DESCRIPTIONWhy is there a differentiated set of words for fabrics or timber in our vernacular, but only about one for plastics?
Plastic is everywhere, in bottles, packaging and many other everyday objects. Yet, not all plastics are created equal. Plastics are a large family of different materials, each with its own properties, applications, and health and environmental impacts. The Society of the Plastics Industry therefore introduced a classification system for the different types of plastics, the Resin Identification Code, which consists of a number from 1 to 7 in a triangle of chasing arrows, and can be found on most plastic products.

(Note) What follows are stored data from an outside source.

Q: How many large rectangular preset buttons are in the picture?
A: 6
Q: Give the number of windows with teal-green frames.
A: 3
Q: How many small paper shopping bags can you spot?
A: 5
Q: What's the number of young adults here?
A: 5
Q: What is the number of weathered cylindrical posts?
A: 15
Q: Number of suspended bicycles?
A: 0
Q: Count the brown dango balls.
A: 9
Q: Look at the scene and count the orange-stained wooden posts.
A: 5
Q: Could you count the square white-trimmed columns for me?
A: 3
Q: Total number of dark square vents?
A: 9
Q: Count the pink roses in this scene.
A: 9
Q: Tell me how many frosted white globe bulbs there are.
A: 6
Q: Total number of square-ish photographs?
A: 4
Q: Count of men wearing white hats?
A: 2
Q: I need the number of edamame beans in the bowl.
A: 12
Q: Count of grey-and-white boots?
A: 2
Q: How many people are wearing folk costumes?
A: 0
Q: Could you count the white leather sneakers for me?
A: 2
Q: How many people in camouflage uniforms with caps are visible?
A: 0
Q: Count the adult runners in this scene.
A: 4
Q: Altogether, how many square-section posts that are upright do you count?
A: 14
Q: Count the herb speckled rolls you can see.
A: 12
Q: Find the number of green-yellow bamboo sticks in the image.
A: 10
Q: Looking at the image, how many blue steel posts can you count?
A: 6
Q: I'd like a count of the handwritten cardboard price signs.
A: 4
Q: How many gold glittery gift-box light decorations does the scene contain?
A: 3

The image is part of the ongoing series “Living in the Age of Plastic”. With this project, I aim at compiling an overview of the plastic types pervasive in our daily lives. For this purpose, I stage plastic objects from my everyday life as Still Life arrangements, sorted by type of plastic. Each type is assigned a colour. A textual level provides background and consumer information. Meaning is created through the interplay of photographs, colours, symbols and texts. With this project, I want to create a visual world that expands our verbal notion of plastics. I hope to encourage viewers to be mindful of which types of plastic are part of their lives and to provide reliable information to support consumers in their purchase decisions.
Cups, cutlery, or containers for food are often made of polystyrene (PS). Unfortunately, polystyrene is a type of plastic which is not commonly recycled and should be placed in the waste bin.